Asked if there’s a particular research project she’d like to tackle, she said, “My fiancé would tell you ‘everything.’ Because that’s just how I am. I want to do everything.”
Senior physics major James Creel discovered research at a science camp for high school students.
The College of Science hosted the ExxonMobil Texas Science & Engineering Fair at the Arlington Convention Center in spring 2002, and Creel, who grew up near Houston, attended. He didn’t win, but his interactions with UT Arlington faculty persuaded him to pursue his undergraduate degree in physics in Arlington. Since his freshman year, the budding scientist has been a huge asset to physics and the entire college, said Lori Norris, coordinator of special programs in the Dean of Science Office.
“He has held leadership positions in several student organizations and is always willing to volunteer for special activities we sponsor. He attends local recruiting and outreach events and does demonstrations of physics principles that involve lots of noise, mess and excitement,” Norris said. “The demos are always the center of attention, which is a great way to engage our future students.”
Coming here was the right decision, Creel says.
“Dr. Koymen (Professor Ali Koymen) lets me do what I want to do. But he’s there if you need him; he keeps you focused.”
What Creel wanted to do is test various orientations for magnets, used in Europe for years to increase fuel efficiency in motor vehicles. Evidence was mounting both for and against their effectiveness.
Magnets are commonly arranged in configurations called Halbach arrays, after Klaus Halbach, a retired Lawrence Berkeley National Laboratory physicist. Conceived for particle accelerators, Halbach arrays concentrate the magnetic field on one side while canceling it on the opposite side.

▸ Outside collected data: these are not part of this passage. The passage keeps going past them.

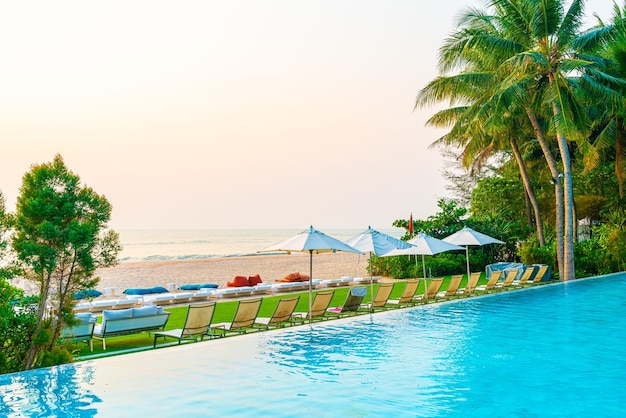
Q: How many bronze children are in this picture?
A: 0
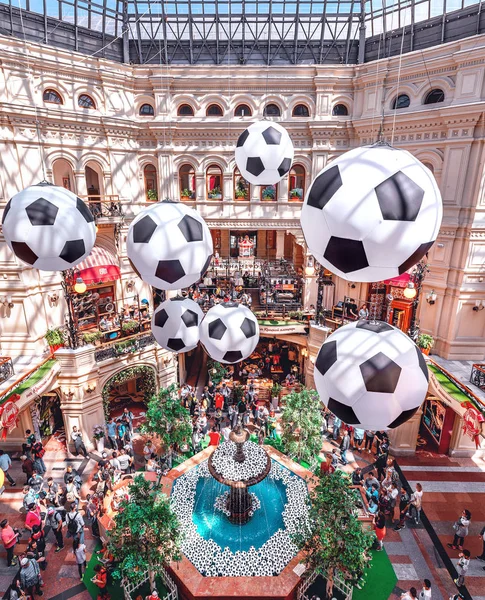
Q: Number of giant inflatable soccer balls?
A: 7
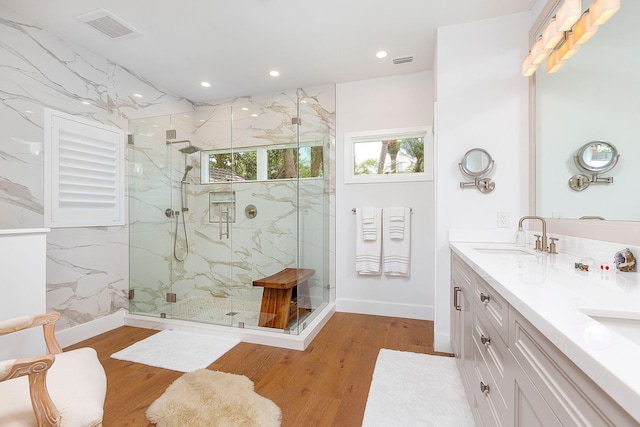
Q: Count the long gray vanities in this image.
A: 1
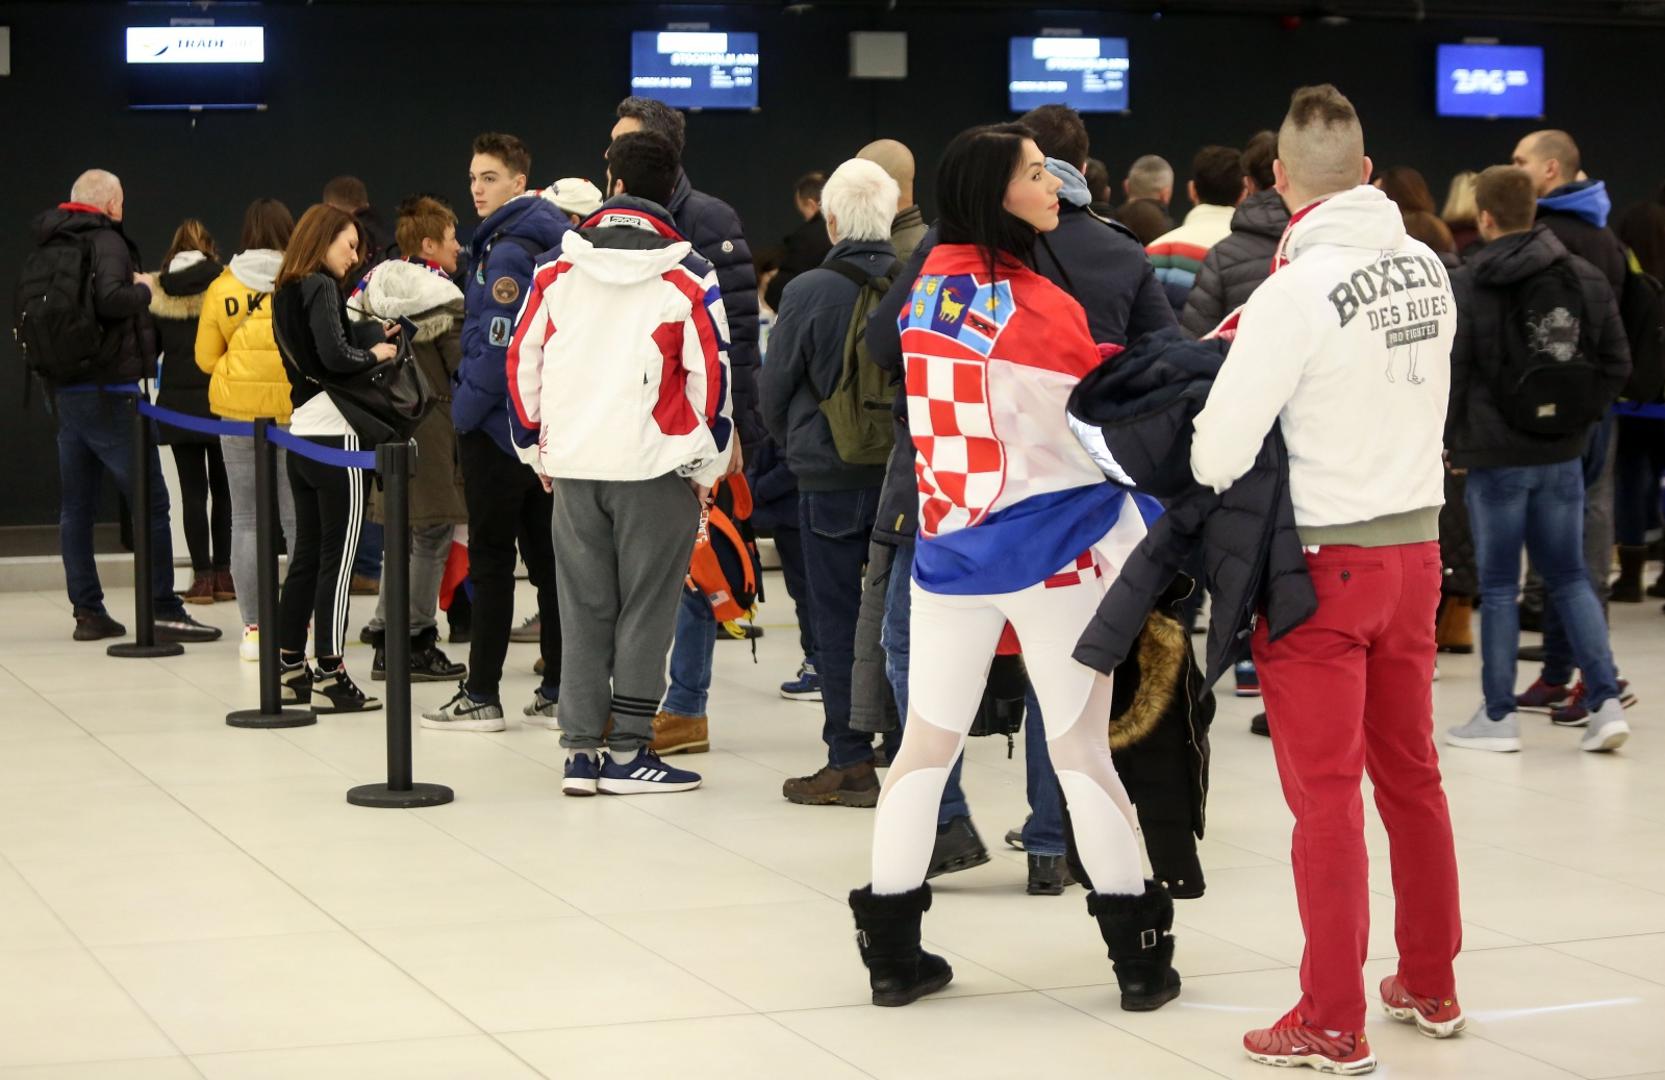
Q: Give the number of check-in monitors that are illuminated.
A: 4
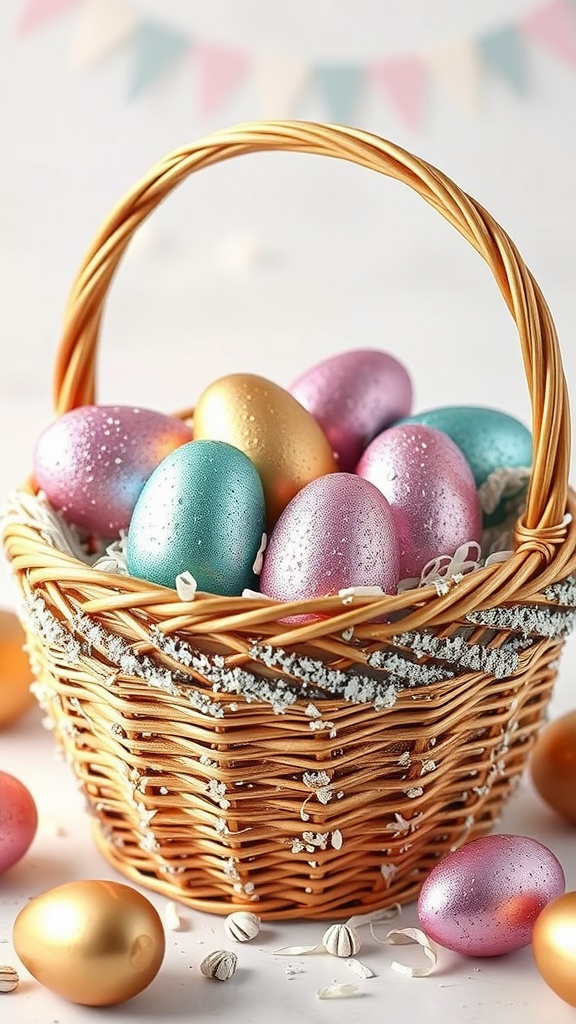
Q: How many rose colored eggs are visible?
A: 6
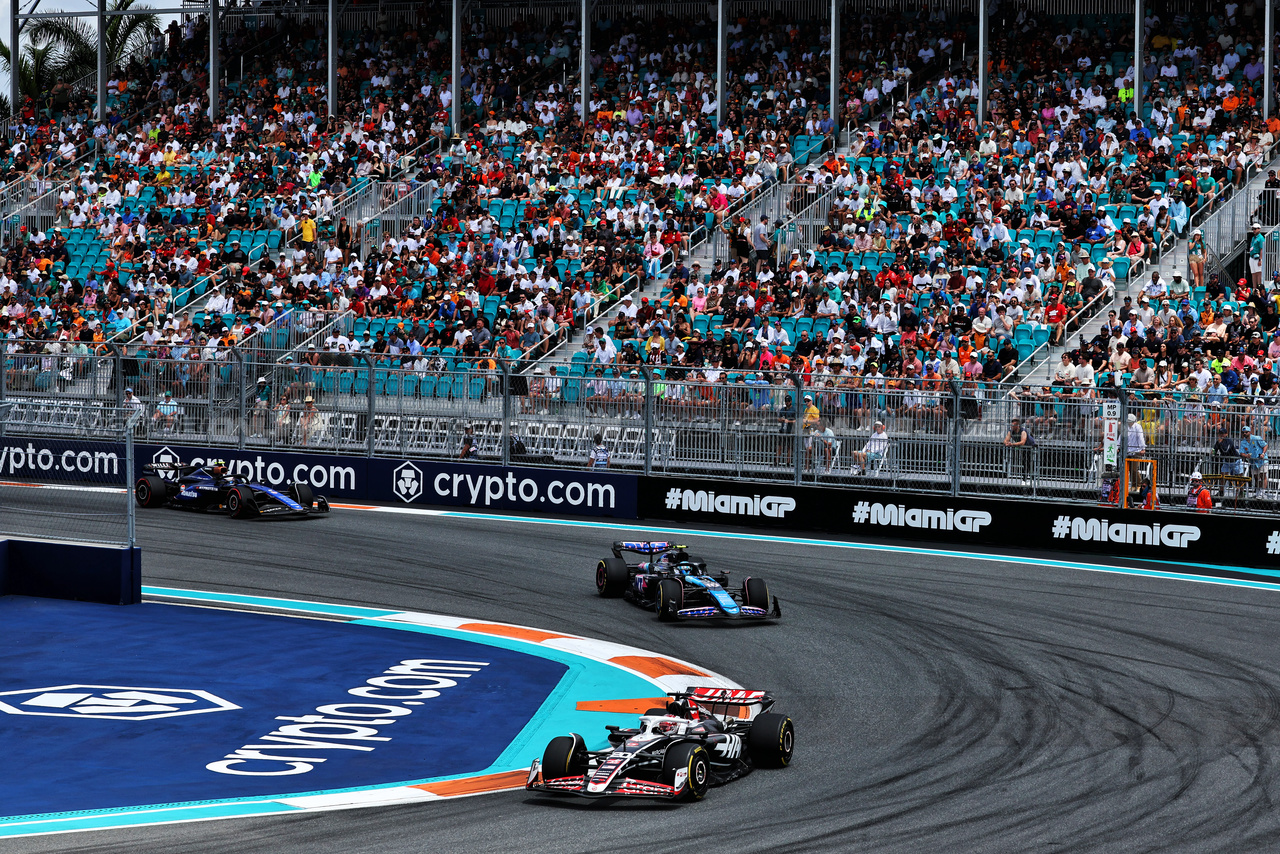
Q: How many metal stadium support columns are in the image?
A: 11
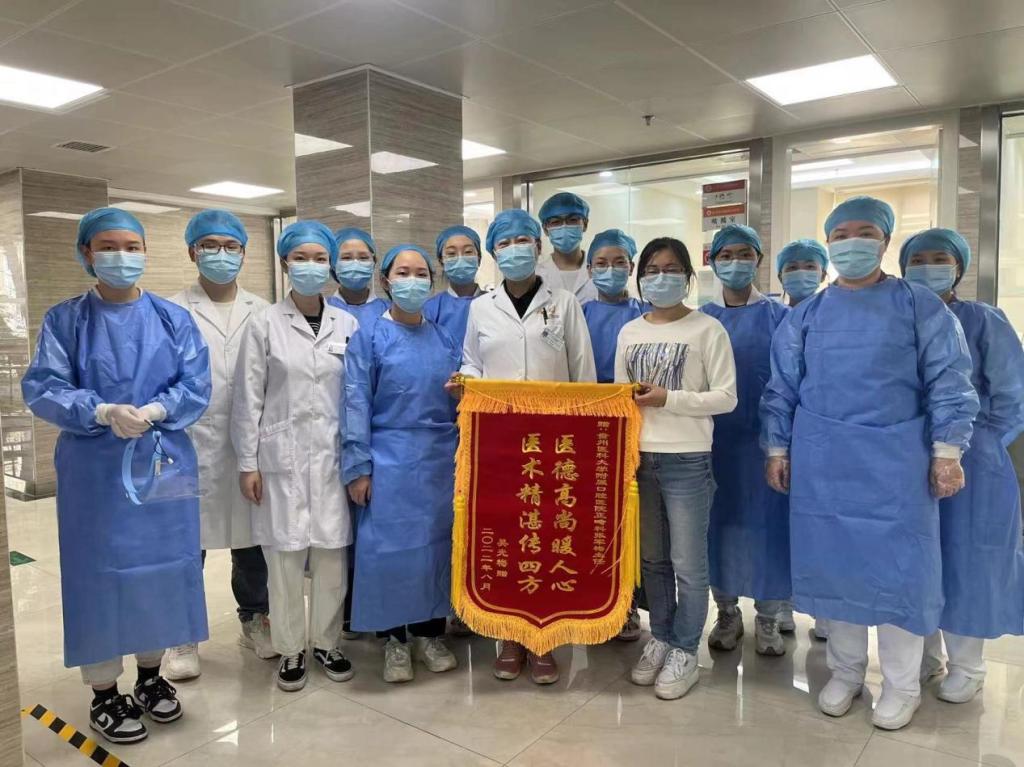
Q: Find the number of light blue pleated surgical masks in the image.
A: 14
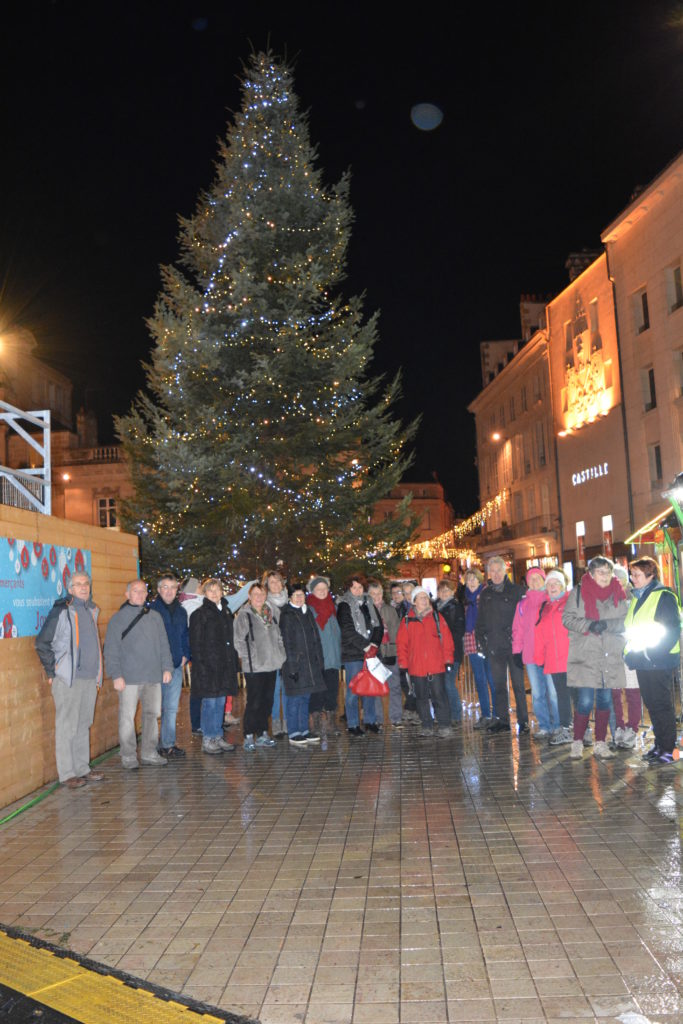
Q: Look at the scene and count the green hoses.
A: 1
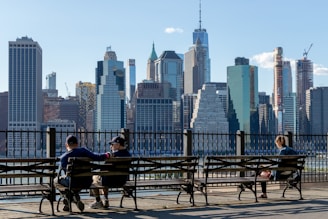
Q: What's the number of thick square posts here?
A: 5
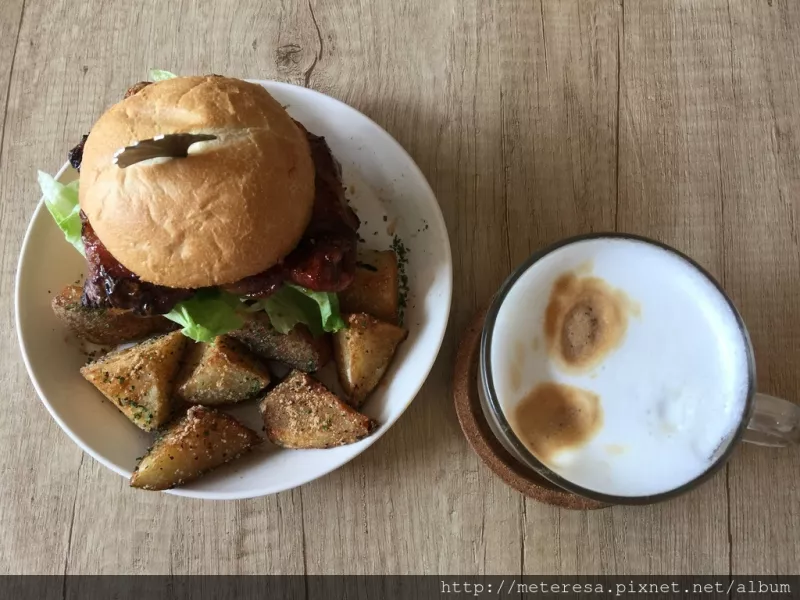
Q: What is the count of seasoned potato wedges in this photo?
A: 8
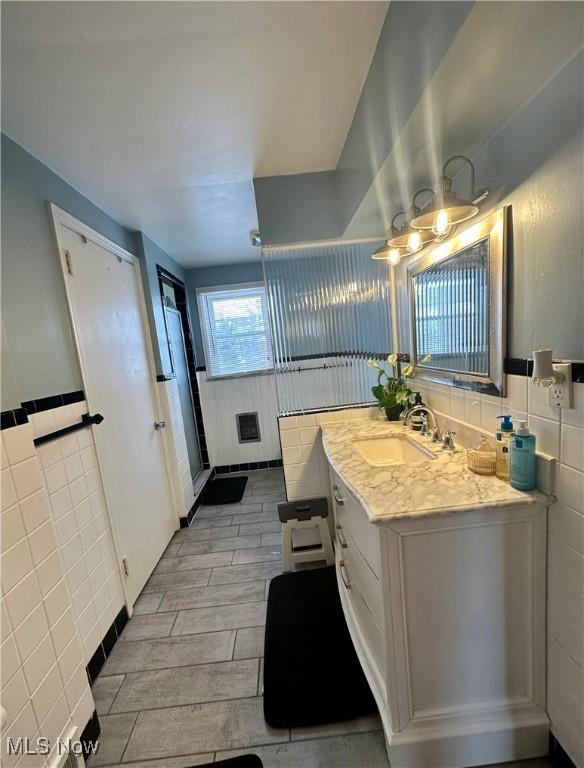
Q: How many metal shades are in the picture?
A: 3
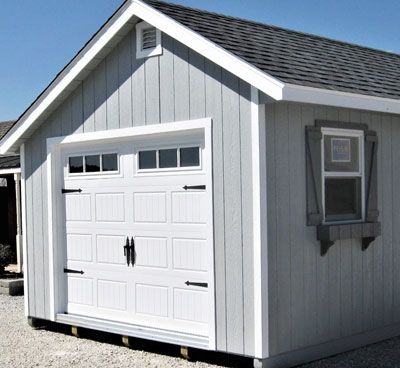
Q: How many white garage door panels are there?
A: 12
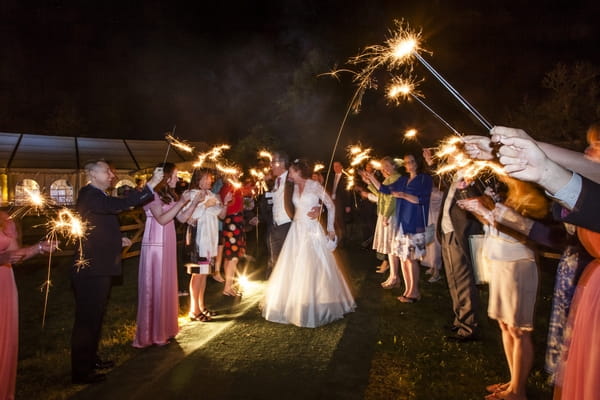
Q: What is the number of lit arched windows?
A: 3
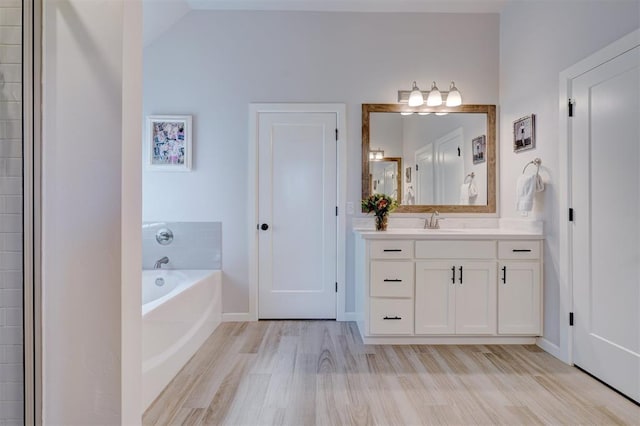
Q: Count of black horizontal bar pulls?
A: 4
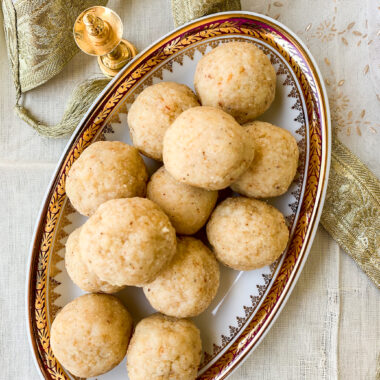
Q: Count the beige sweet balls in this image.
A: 12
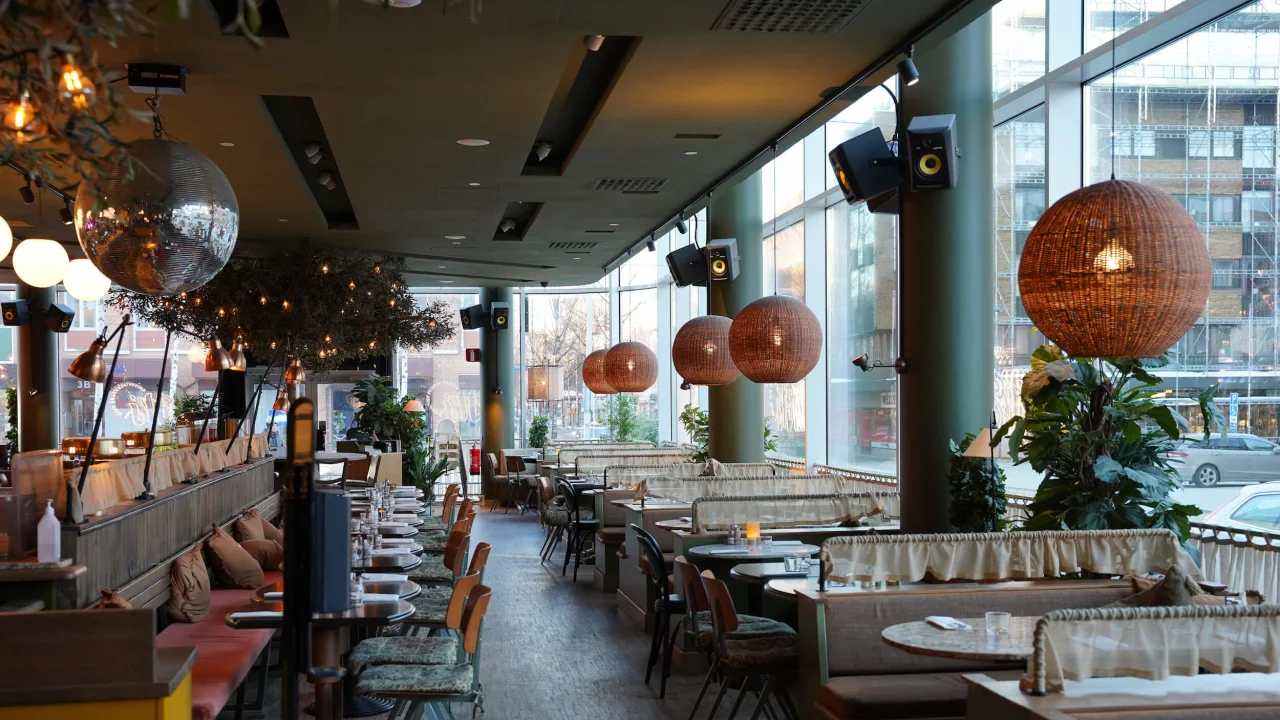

Creel designed a different orientation and began testing it: first in a truck, then a sports utility vehicle and, finally, a car. The experiments proved inconclusive because so many other variables, like driving conditions, affect fuel consumption.
So he bought a generator and is now performing experiments that are more controlled. This summer he will be at Baylor University, where he has received funding from the National Science Foundation.
“I’m going to be paid to do research,” he said with a broad smile.